You missed the fact that without the Daily Telegraph lifting the lid and the reaction of an outraged public, Mr Willis and the others would have quietly and happily trousered the capital gains advantage and we would be none the wiser……

by Patrick Milne on May 21, 2009 at 8:34 pm. Reply #

The first flat is in the name of himself and his wife. At any point in time the flat can be transferred wholly to his wife or his daughter without any charge and without breaking the LibDem rules. Once he has retired, he can stick 2 fingers up and not abide by any of these rules.

When he dies, his share of the flat automatically transfers to his spouse, who has no commitment to the LibDem rules, merely to Inheritance Tax law.

Same for the second flat.

Both of these were bought with taxpayers’ money in order that he could carry out his Parliamentary duties.

I would have seen no problem in selling the first flat to buy a larger one to accommodate his family visitng him, using the funds from the first as the deposit. But there are double standards here – he does not need constant help, he merely wants the reassurance of his daughter to be close by, when and if she is around.

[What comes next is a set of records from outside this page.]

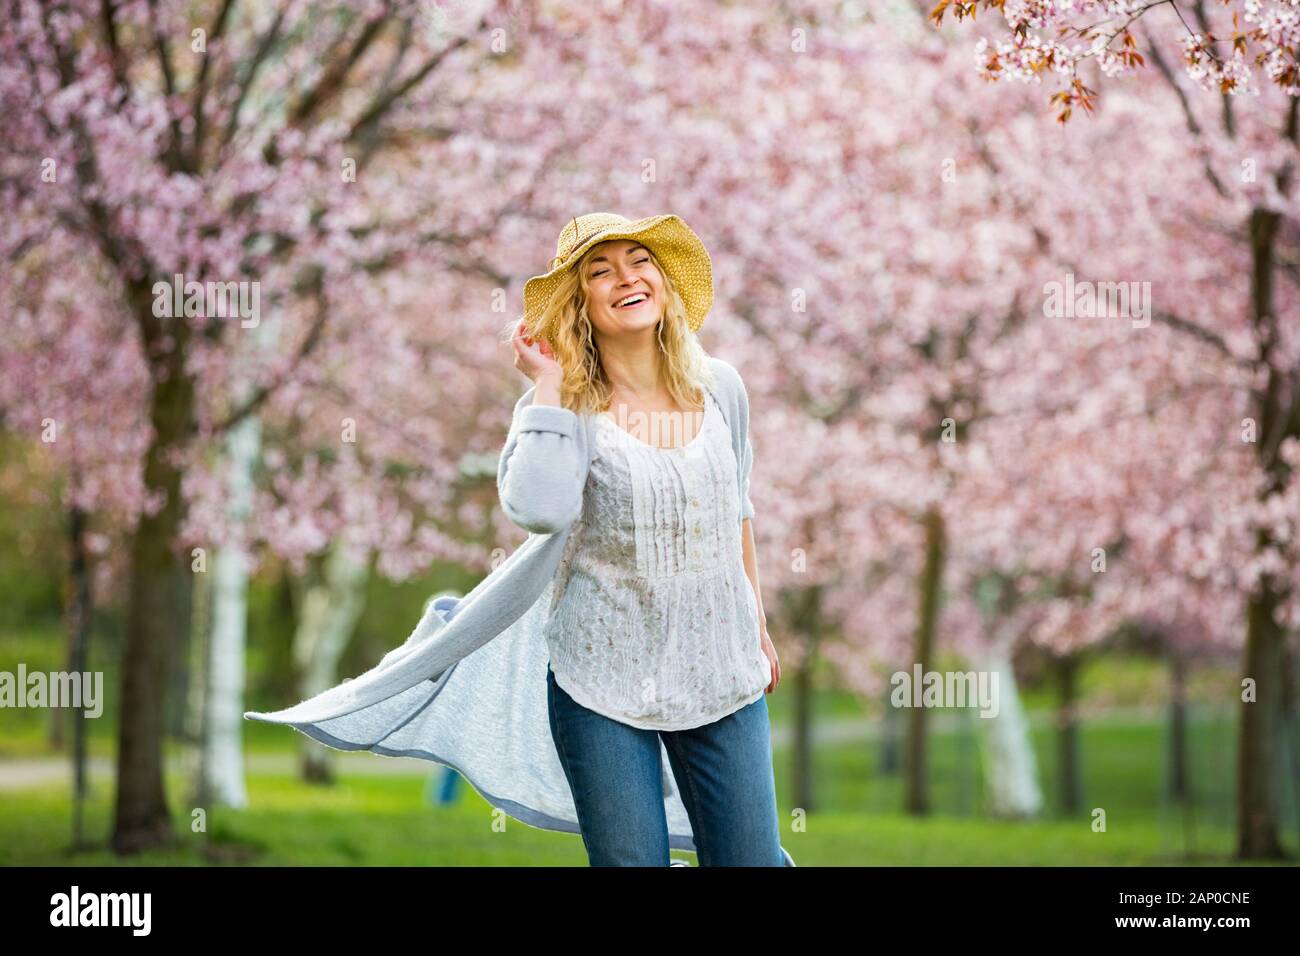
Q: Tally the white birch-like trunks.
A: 3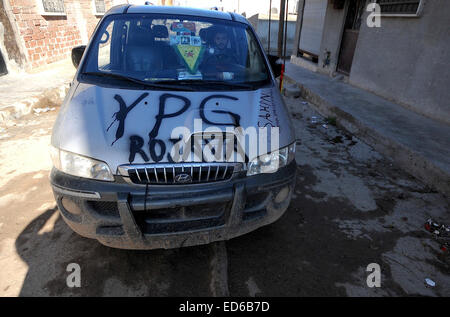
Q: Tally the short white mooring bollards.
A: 0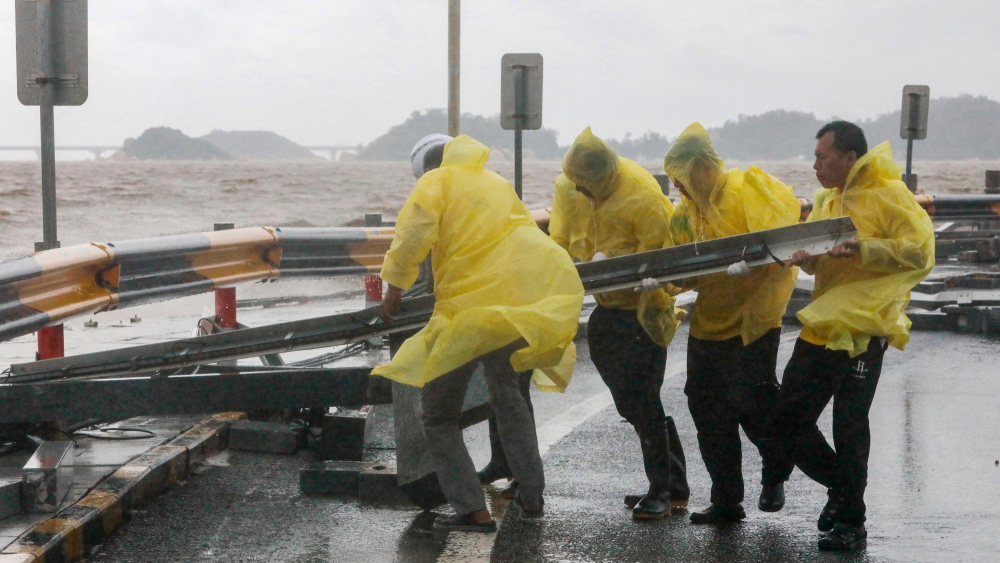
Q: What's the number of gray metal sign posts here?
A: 3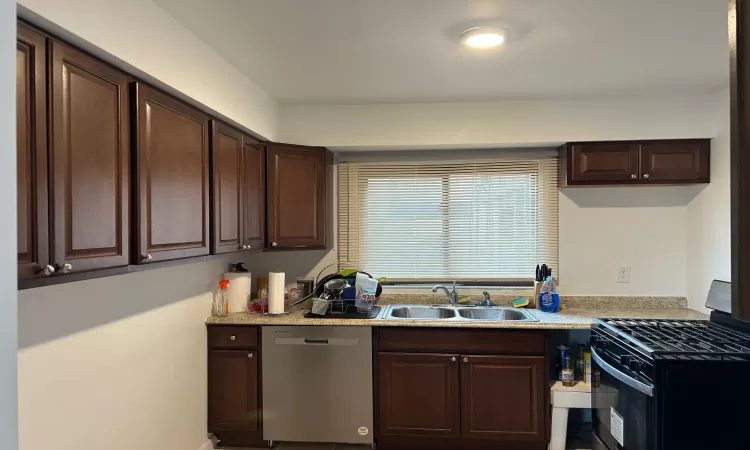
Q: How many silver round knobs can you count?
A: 12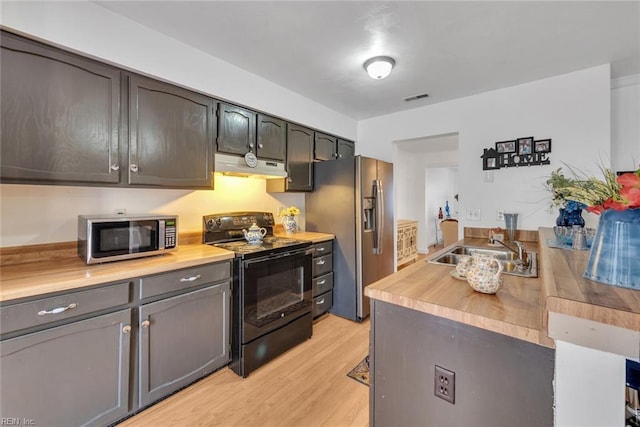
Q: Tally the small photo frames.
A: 4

It makes a mockery of the MPs who are vilified for claiming mortgage interest payments on houses that had no mortgage any longer. What they should have done was bought another property with the taxpayer’s money, and they would be perfectly okay!

This is so far off the spirit of the rules it’s a,mazing. This is not flipping, it’s tycooning.

by Irritated on May 22, 2009 at 1:56 pm. Reply #

Yes, I don’t think it’s enough to make a pledge that capital gains will be returned at some unspecified time in the future.

I think this needs to happen whenever a property stops being the designated second home, for whatever reason.